Boost PC performance: How more available memory can improve productivity
Boost PC performance: How more available memory can improve productivityBoost PC performance: How more available memory can improve productivity
Boost PC performance: How more available memory can improve productivity
 
GenCyber Cyber Security Day Presentation
GenCyber Cyber Security Day PresentationGenCyber Cyber Security Day Presentation
GenCyber Cyber Security Day Presentation
 

Apache Tika

  • 1. Apache Tika An extensible, configurable content analysis framework toolkit
  • 2. Agenda The Problem The Solution The Project The Design
  • 3. The Problem PDFBox Apache Poi Apache Xerces ICU4J NekoHTML etc. Lucene index
  • 4. It’s Worse Than That Licensing Dependencies Metadata extraction Structured content Encryption/Compression Package formats Streaming Processing of digital media ? ? ? ? ? ? ? ?

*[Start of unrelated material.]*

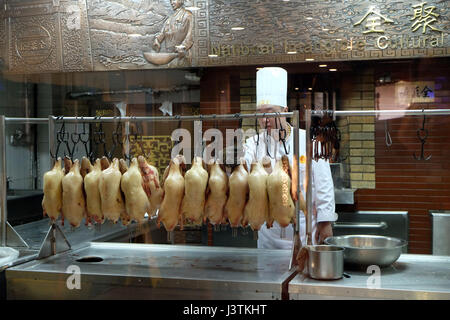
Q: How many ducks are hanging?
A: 12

  • 5. Agenda The Problem The Solution The Project The Design
  • 6.
  • 7.
  • 8. Agenda The Problem The Solution The Project The Design
  • 9.
  • 10.
  • 12. Codebase History Lius Nutch Lius Lite Tika textmining Jackrabbit Andy Clark Jukka Zitting Rida Benjelloun Chris Mattman Jerome Charron Sami Siren Bertrand Delacretaz Keith Bennett
  • 13. Agenda The Problem The Solution The Project The Design
  • 14. Content Extraction PPT Type: application/vnd.ms-powerpoint Title: Apache Tika Author: Jukka Zitting new PowerPointParser().parse(…);
  • 15. Media Type Detection application/vnd.ms-powerpoint MimeTypes types = …; MimeType type = types.getMimeType(…); tika-mimetypes.xml /etc/magic mime.types ?
  • 16. Combined Detection and Extraction PPT Type: application/vnd.ms-powerpoint Title: Apache Tika Author: Jukka Zitting TXT PDF XML new AutoDetectParser().parse(…); ?
  • 17. Agenda The Problem The Solution The Project The Design Thank You!